We invited Dishant to tell us more, and here is what he wrote:

A contact structure on a manifold M is a maximally non-integrable codimension one distribution. (A distribution is a sub-bundle of the tangent bundle; a distribution is integrable if given any two vector fields that are sections of the sub-bundle, their Lie bracket is also a section of the sub-bundle. We will not define the notion of "maximally nonintegrable".)

Contact geometry is closely related to symplectic geometry. The study of contact structures is at the forefront of current research in geometric topology because of the intimate relationship with subjects like complex and Kaehler geometry. In 1966, S.S. Chern posed the question: under which condition(s) does a manifold M admit a contact structure? A necessary condition is that the manifold should admit a codimension one distribution that has a structure of a complex vector bundle. (In particular the dimension of M must be odd.)

Such manifolds are now known as almost contact manifolds. M. Gromov showed (using his h-principle philosophy) that any open (that is, non-compact) almost contact manifold is in fact contact.

As for closed (that is, compact and without boundary) manifolds, the first breakthrough came in the seventies and was due to R. Lutz and J. Martinet. They established that any orientable three manifold admits a contact structure. At around the same time, D. Bennequin discovered invariants that distinguished contact structures.

In late eighties and early nineties Y. Eliashberg greatly generalized these constructions to show that every homotopy class of codimension one distribution on a closed 3-manifold admits a unique "overtwisted" contact structure.

Despite the complete answer to Chern's question in dimension three, not much was known in higher dimensions.

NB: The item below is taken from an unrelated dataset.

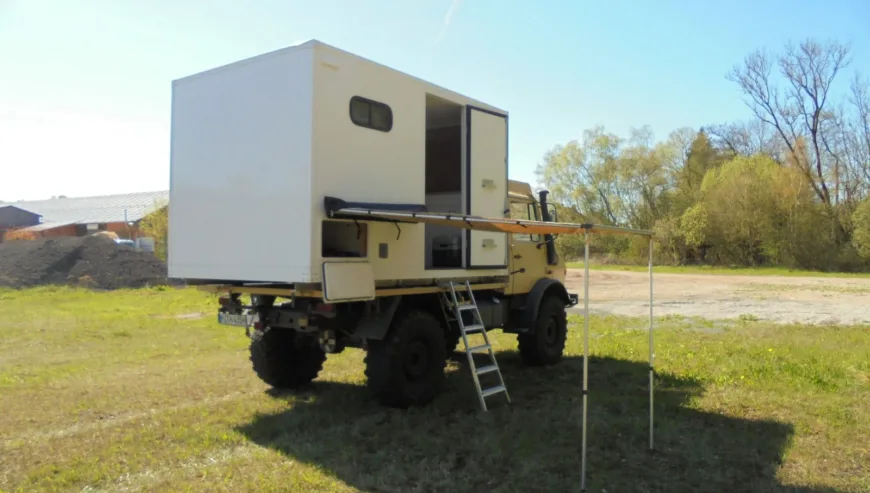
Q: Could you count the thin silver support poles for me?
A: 2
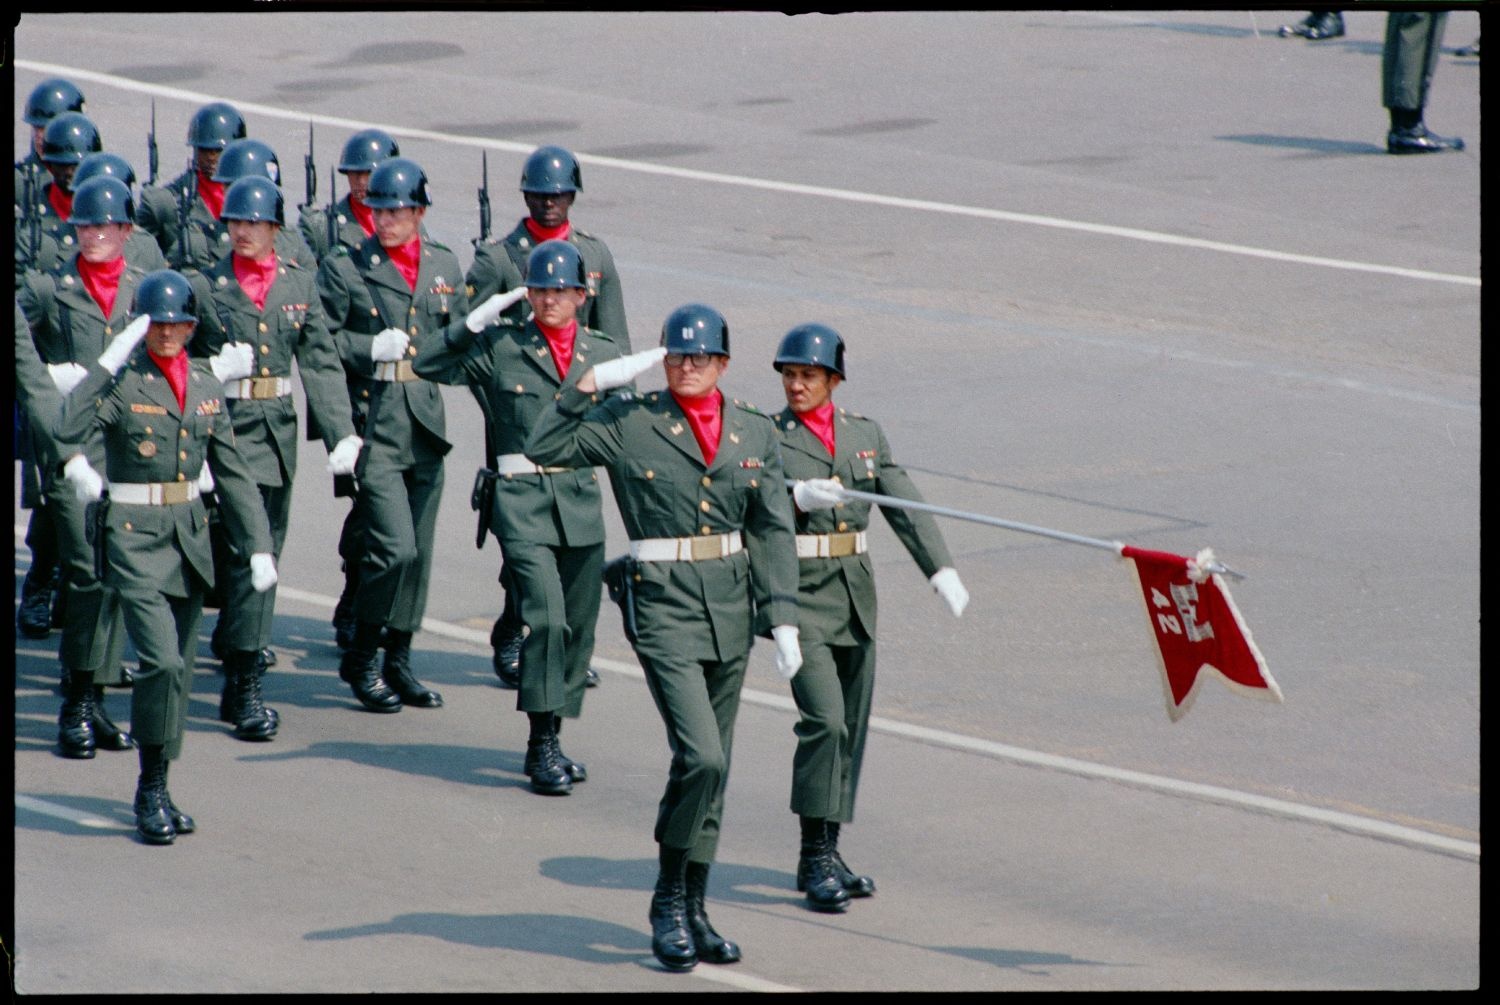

The most notable advance was due to H. Geiges who showed that a simply connected manifold admits a contact structure if and only if the Stieffel-Whitney class W_3 with integral coefficient is zero.

After joining ICTP as a post-doc (in January 2008) I started working on the problem of constructing contact structure on closed manifolds of dimension higher than three. John Etnyre (whom I visited using my travel grant as ICTP post-doc) and I generalized the Lutz's construction to higher dimension. This enabled us to construct new contact structures out of existing ones.

On the other hand, Fran Presas and others generalized a technique due to S. Donaldson (who was interested in invariants of symplectic manifolds) to establish a Lefschetz-pencil type structure on an almost contact manifold. Fran Presas, his student Roger Casals, and I combined these results and the classification of overtwisted contact structures on 3-manifolds due to Eliashberg to establish that on a five-dimensional manifold, there exists a contact structure in every homotopy class of almost contact distributions. This collaboration was also made possible by support from ICTP.